Weighted Least Squares (WLS) and Ordinary Least Squares (OLS). Covers heteroscedasticity, Feasible WLS, Huber robust regression, and validates methods with a Monte Carlo simulation

Overview

This project presents an in-depth analysis of Weighted Least Squares (WLS) regression, comparing it with Ordinary Least Squares (OLS) and alternative estimation methods in the presence of heteroscedasticity.

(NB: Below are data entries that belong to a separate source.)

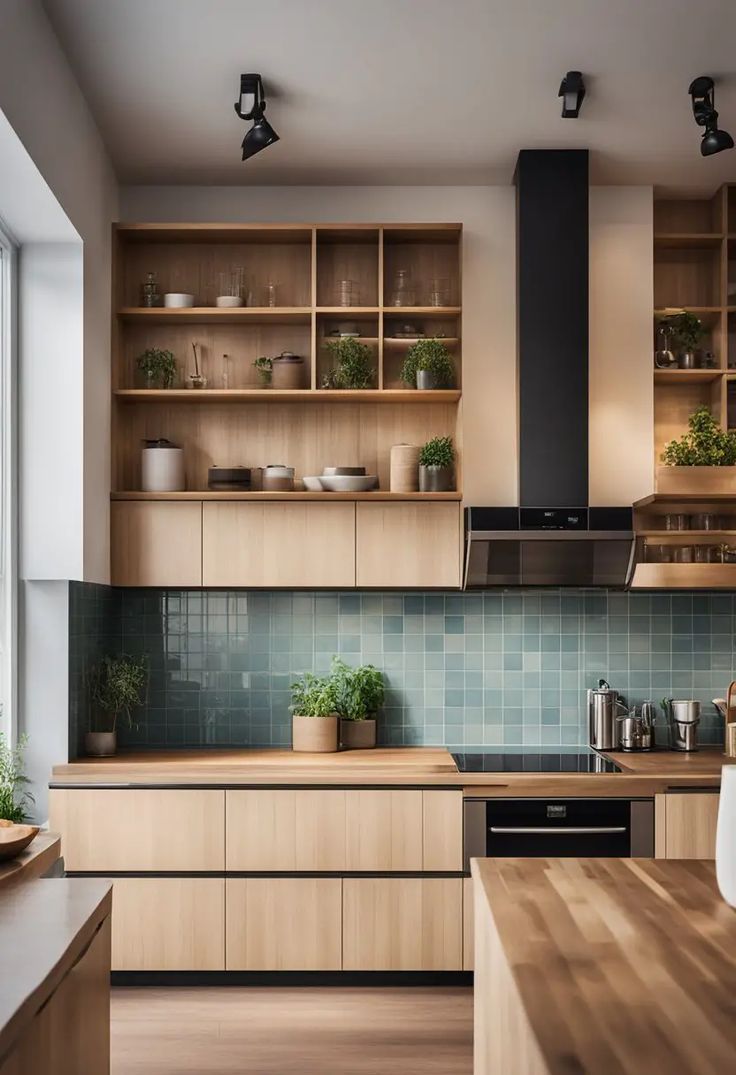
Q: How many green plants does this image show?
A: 11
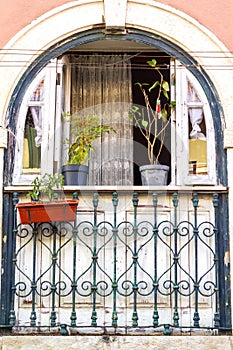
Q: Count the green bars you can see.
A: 11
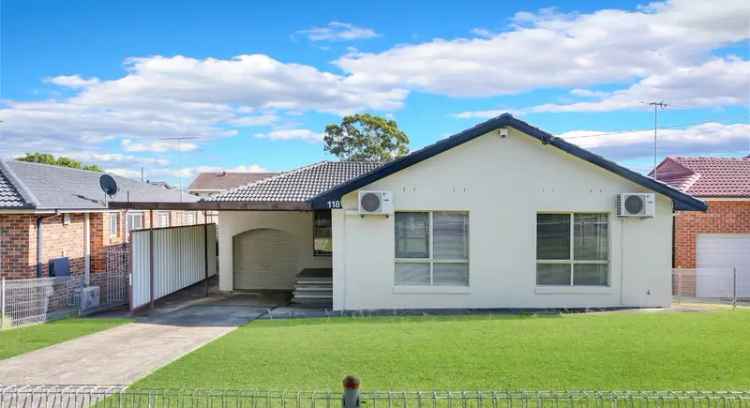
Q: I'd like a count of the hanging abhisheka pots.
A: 0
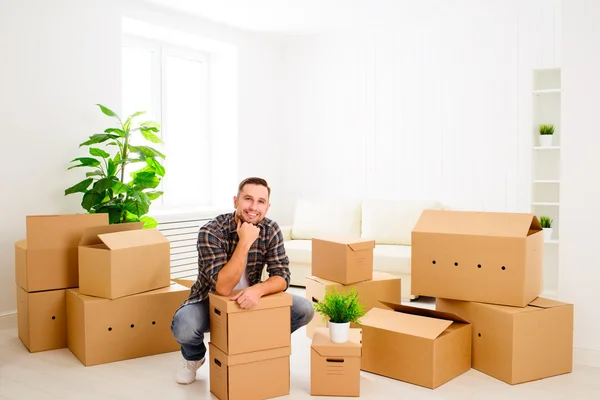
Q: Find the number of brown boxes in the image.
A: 12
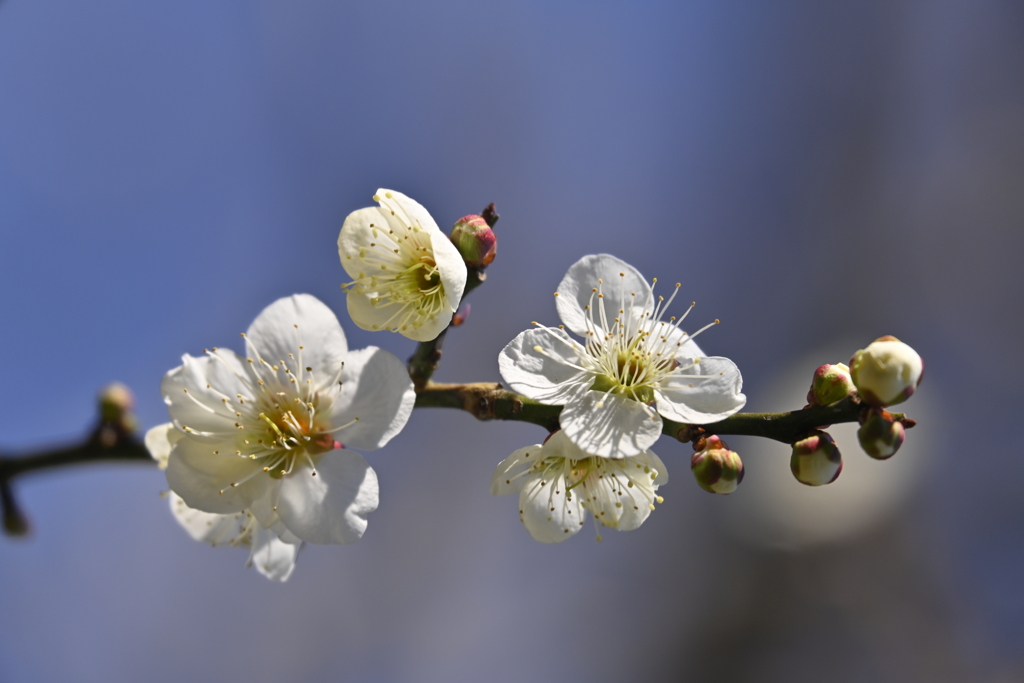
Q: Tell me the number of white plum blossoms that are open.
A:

Through systematic implementation, diagnostic evaluation, and empirical validation, this project provides a comprehensive understanding of regression techniques for heteroscedastic data.

Key Objectives

  • Investigate the impact of heteroscedasticity on regression estimation
  • Compare WLS and OLS performance across multiple metrics
  • Implement practical alternatives including Feasible WLS and robust methods
  • Validate findings through Monte Carlo simulation
  • Provide reproducible Python implementations with thorough diagnostics

Core Methodologies

1. Weighted Least Squares (WLS)

  • Implementation with known variance weights
  • Comparison of efficiency gains over OLS
  • Prediction interval analysis

2. Feasible Weighted Least Squares (FWLS)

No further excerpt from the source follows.